EXERCISE PROMPT
Track down each line below containing the string "picture" and copy it.

━━ DATA TO USE ━━

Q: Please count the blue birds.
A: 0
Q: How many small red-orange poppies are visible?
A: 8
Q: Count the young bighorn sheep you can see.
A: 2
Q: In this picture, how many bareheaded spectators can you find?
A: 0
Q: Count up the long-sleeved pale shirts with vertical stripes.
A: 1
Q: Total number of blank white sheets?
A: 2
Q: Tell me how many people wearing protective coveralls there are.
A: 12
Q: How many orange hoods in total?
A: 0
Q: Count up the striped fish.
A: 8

━━━
━━ DATA TO USE ━━

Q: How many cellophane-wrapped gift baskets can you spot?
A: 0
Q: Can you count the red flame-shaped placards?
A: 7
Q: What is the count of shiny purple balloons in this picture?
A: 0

━━━

ANSWER SECTION
Q: In this picture, how many bareheaded spectators can you find?
Q: What is the count of shiny purple balloons in this picture?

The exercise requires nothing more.